[Data records]

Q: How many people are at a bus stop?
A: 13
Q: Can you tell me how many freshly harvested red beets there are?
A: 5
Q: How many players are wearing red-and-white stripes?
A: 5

[/Data records]
[Data records]

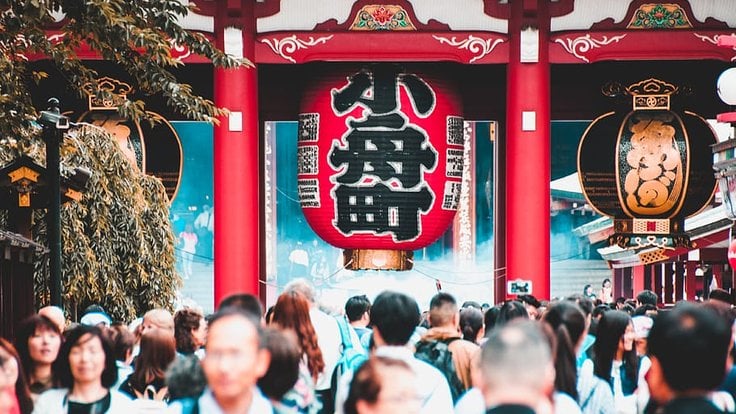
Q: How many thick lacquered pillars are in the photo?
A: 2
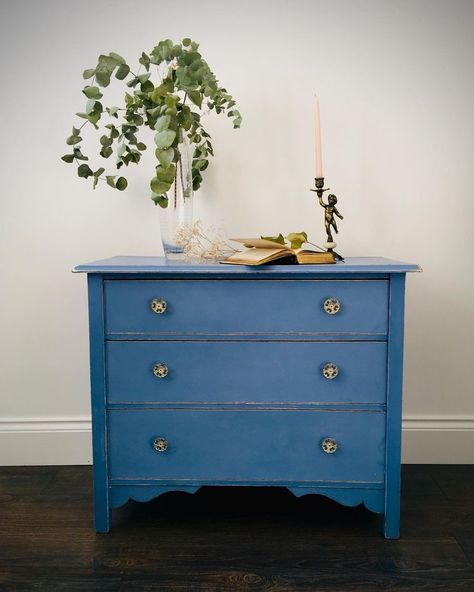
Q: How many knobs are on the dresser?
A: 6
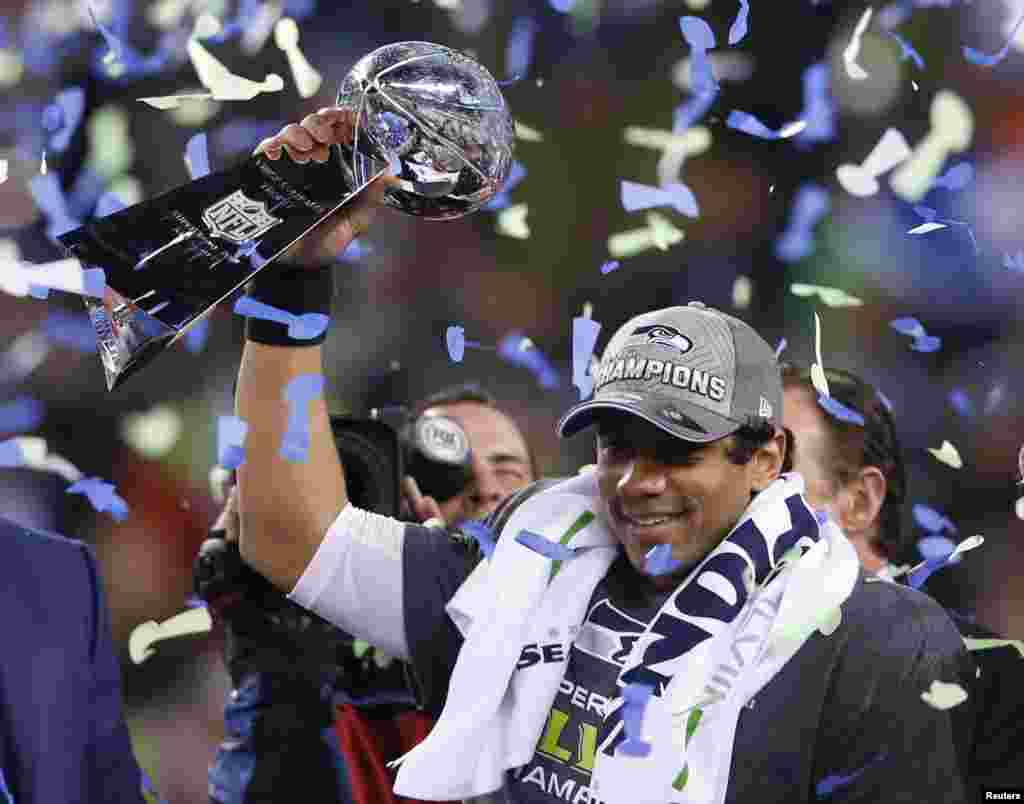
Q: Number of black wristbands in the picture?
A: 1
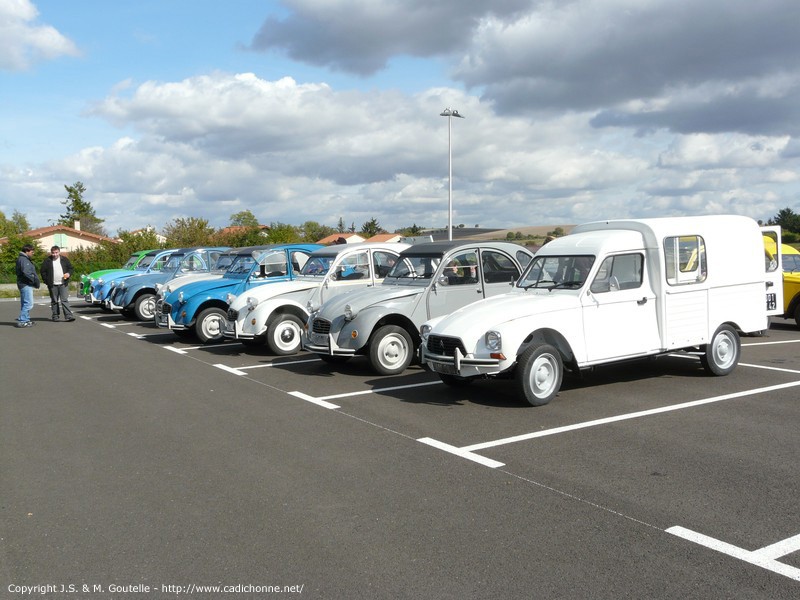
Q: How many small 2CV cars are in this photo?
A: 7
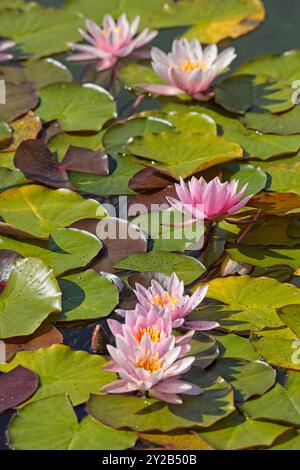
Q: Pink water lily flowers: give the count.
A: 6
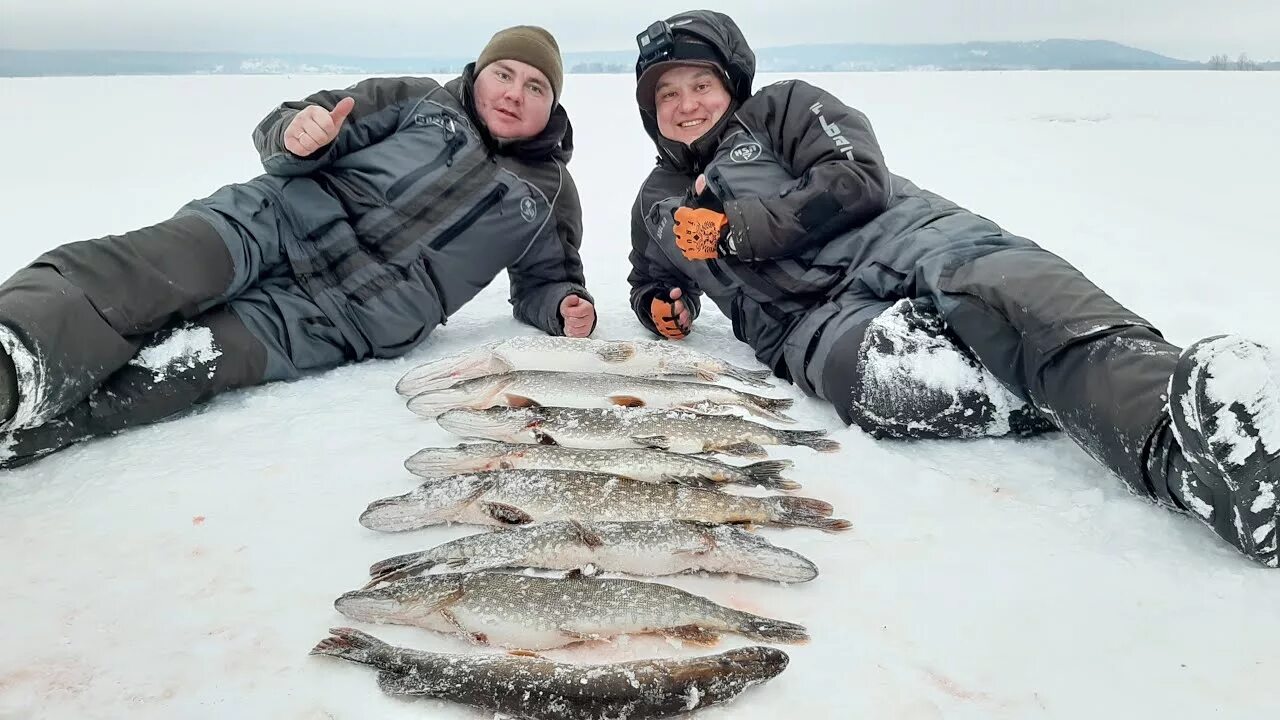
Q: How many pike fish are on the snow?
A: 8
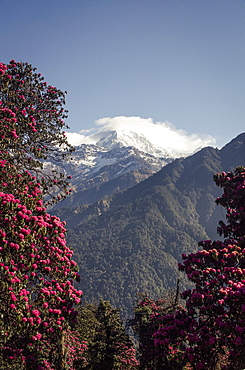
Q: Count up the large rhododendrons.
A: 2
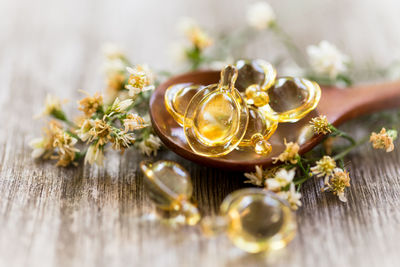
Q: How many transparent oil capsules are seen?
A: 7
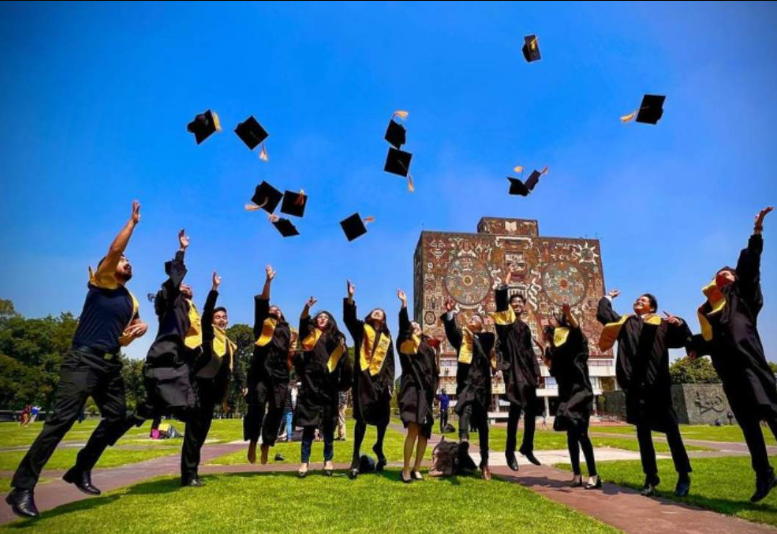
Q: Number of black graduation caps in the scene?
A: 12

[/Data records]

» Goal of the exercise: Count each line above where the string "many" occurs. Give the number only.

» Solution to this problem: 8